▶ [RECORDS FOR THE EXERCISE]
● ● ●

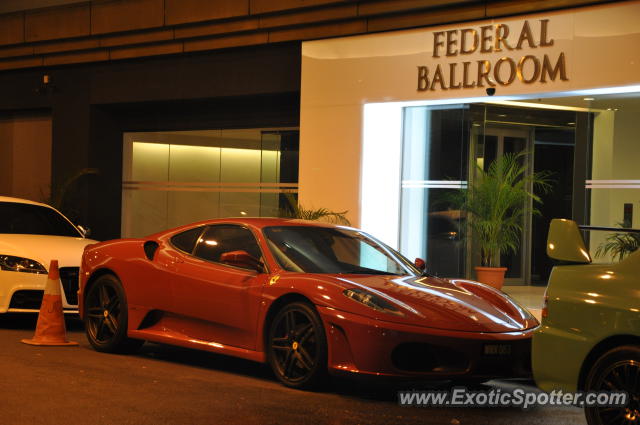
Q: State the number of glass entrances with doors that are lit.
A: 1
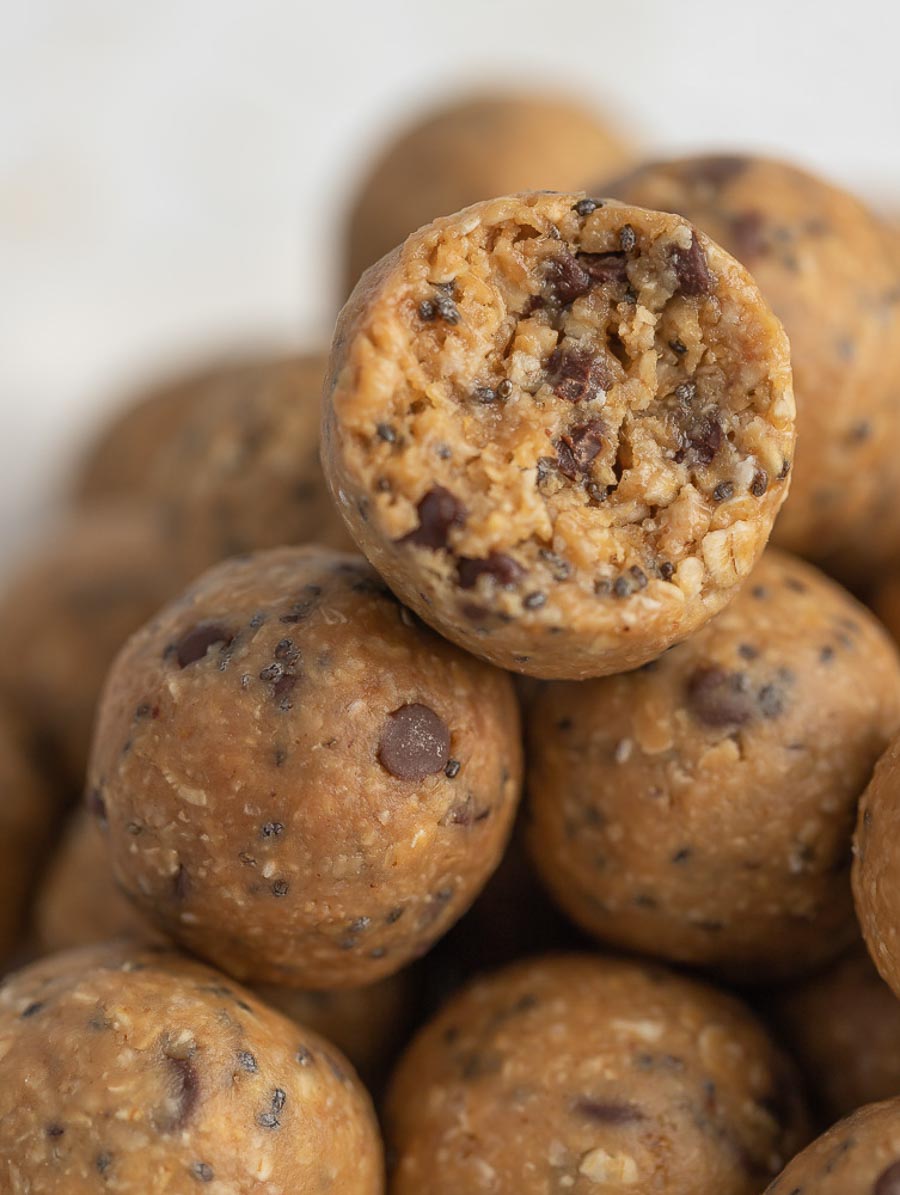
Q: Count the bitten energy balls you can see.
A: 1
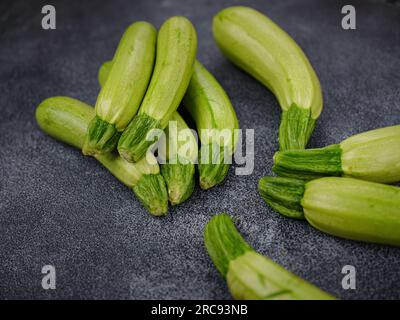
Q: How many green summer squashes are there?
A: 9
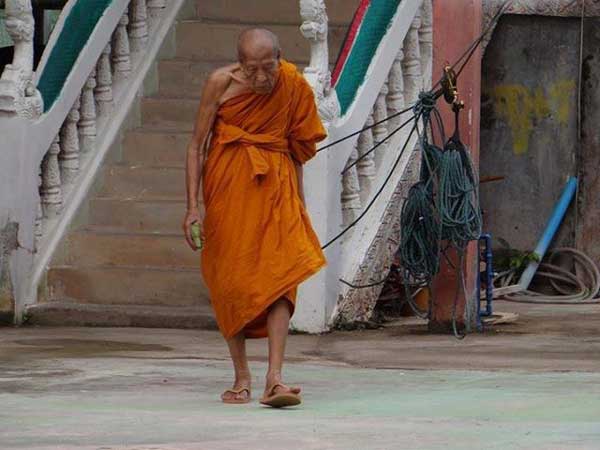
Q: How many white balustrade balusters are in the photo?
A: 14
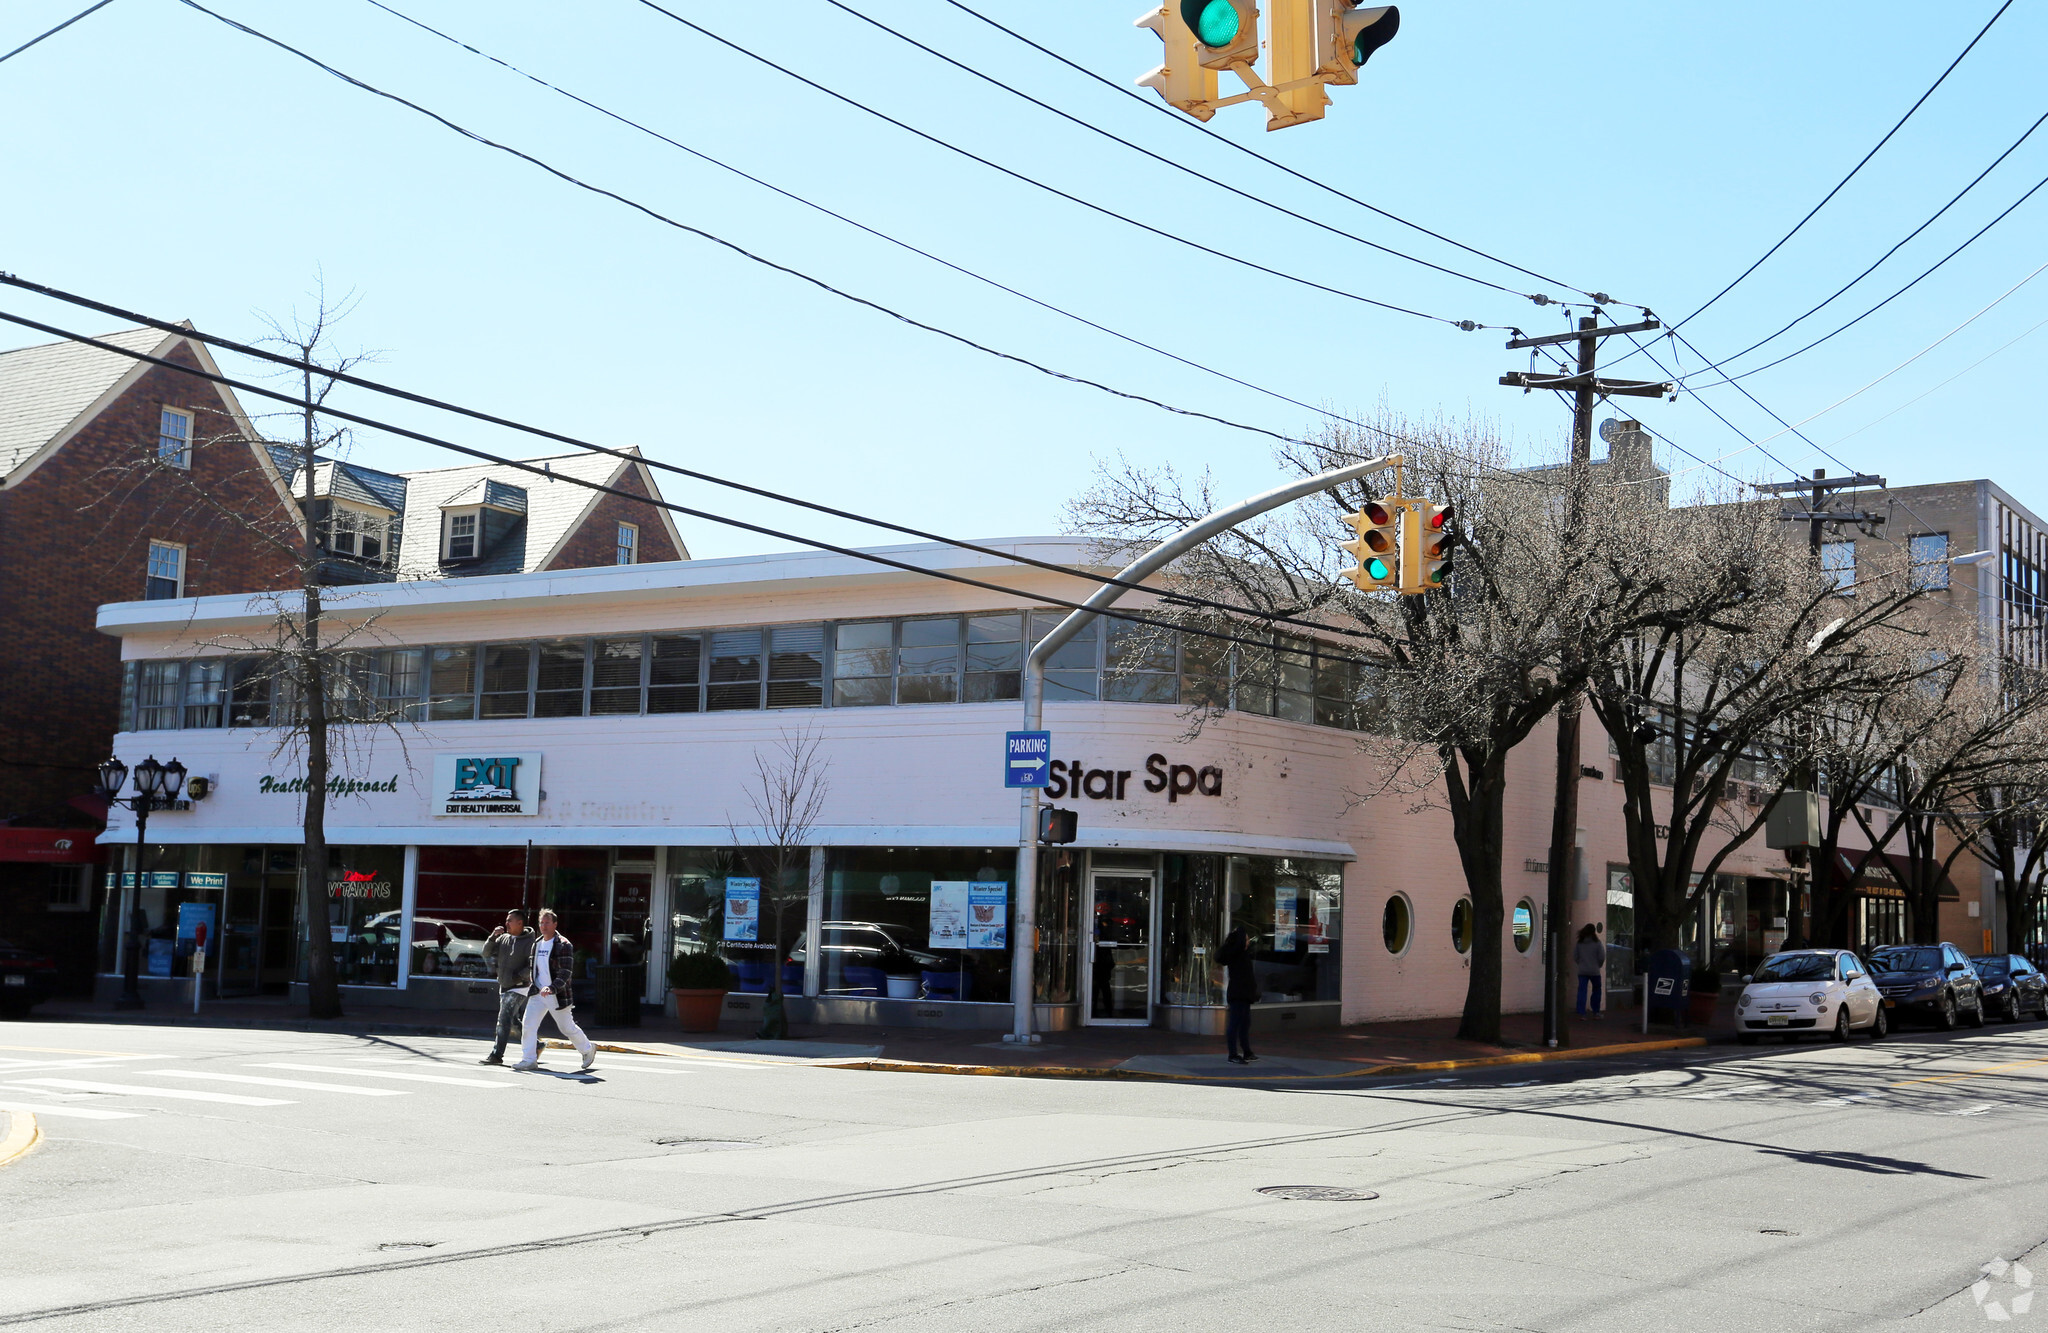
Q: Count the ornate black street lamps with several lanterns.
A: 1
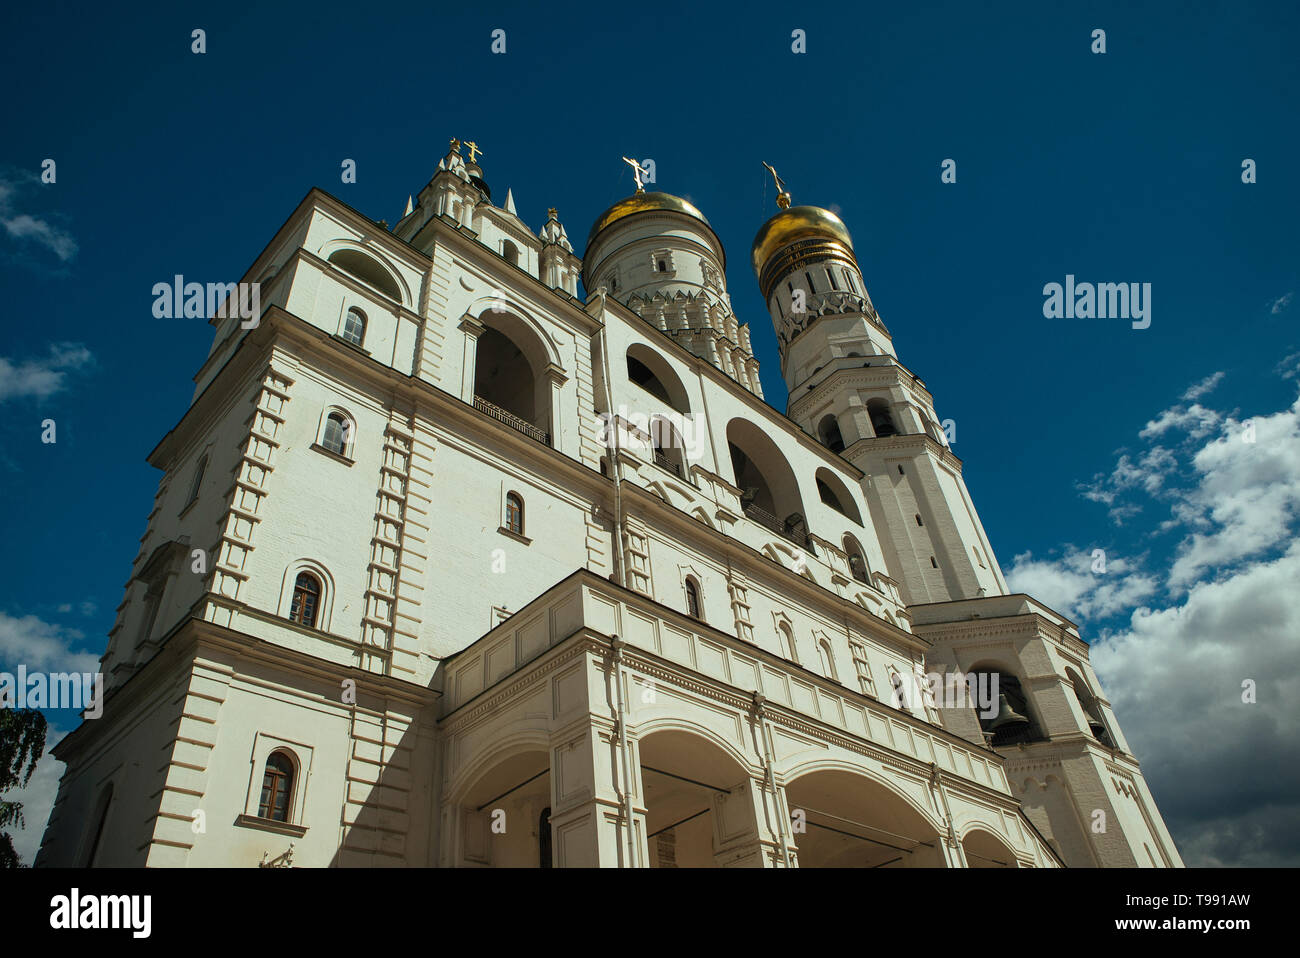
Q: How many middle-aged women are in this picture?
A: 0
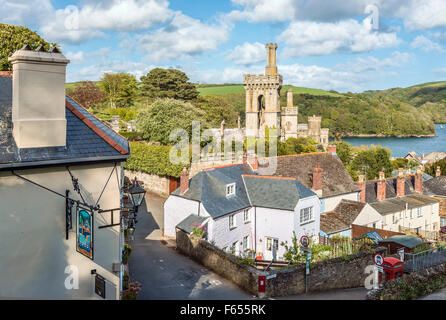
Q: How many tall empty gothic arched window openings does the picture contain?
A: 1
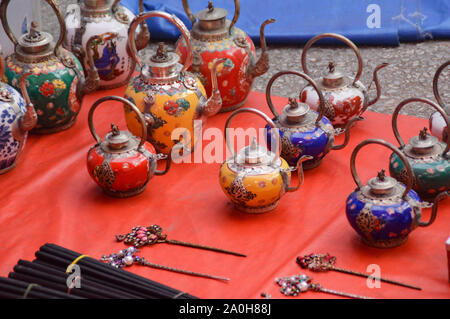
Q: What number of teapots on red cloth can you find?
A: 12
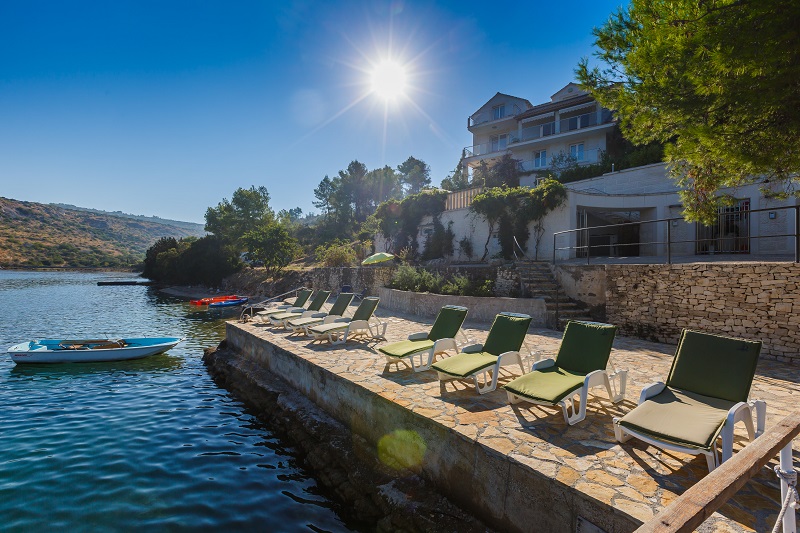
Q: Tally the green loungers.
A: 8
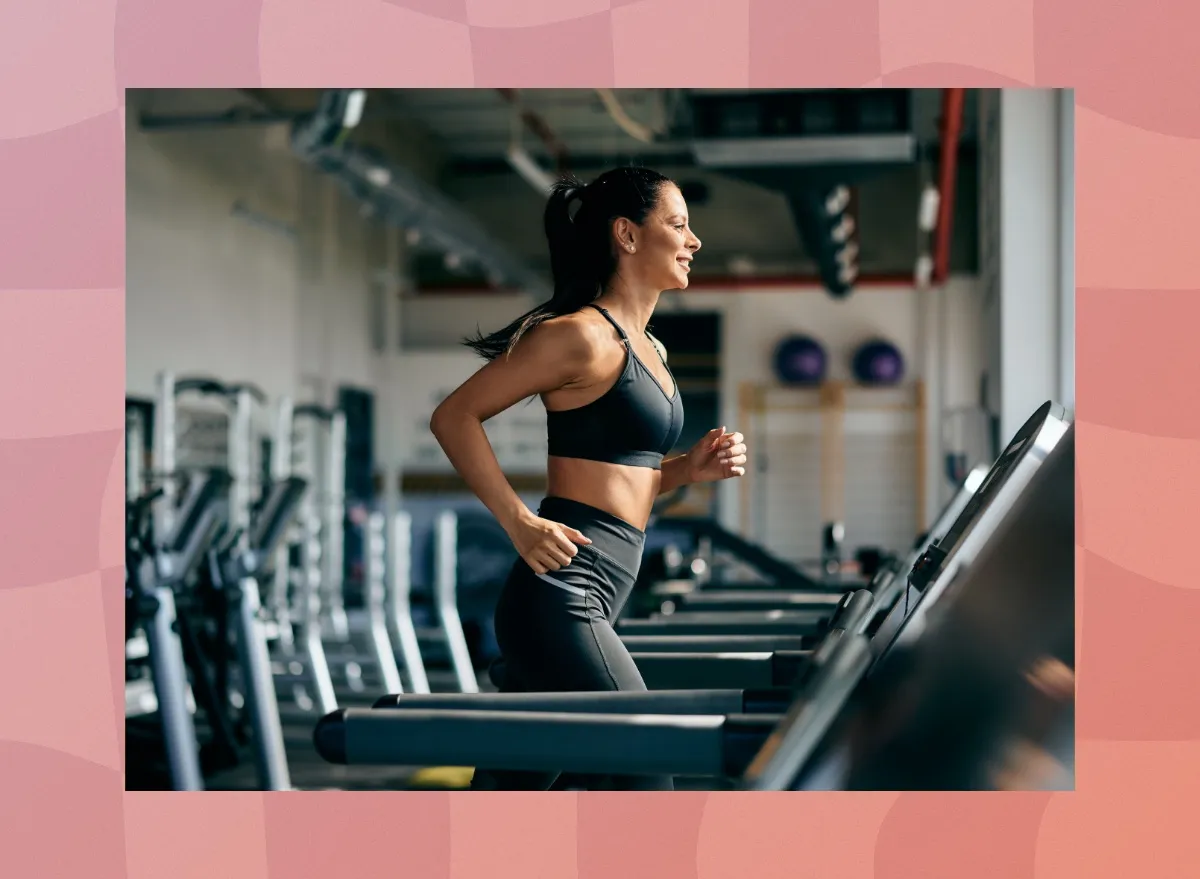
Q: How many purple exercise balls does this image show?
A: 2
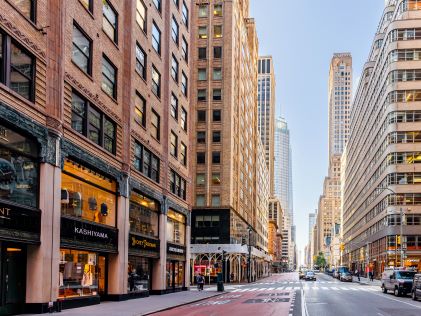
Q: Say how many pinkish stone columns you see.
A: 4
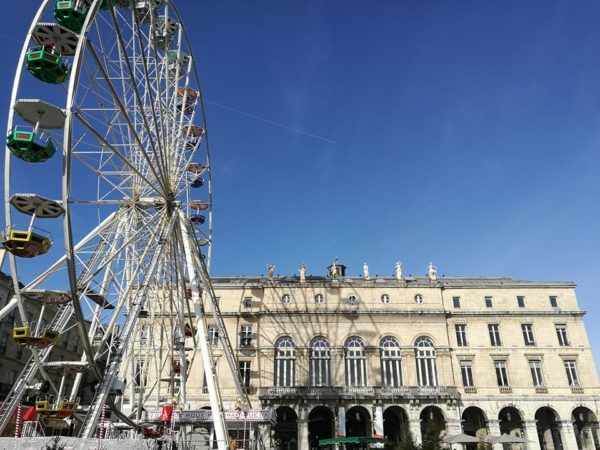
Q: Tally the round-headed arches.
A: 14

● ● ●

Show all lines in the preceding material that have "with" in them.

▶ [FINAL ANSWER]
Q: State the number of glass entrances with doors that are lit.
Q: Count the ornate black street lamps with several lanterns.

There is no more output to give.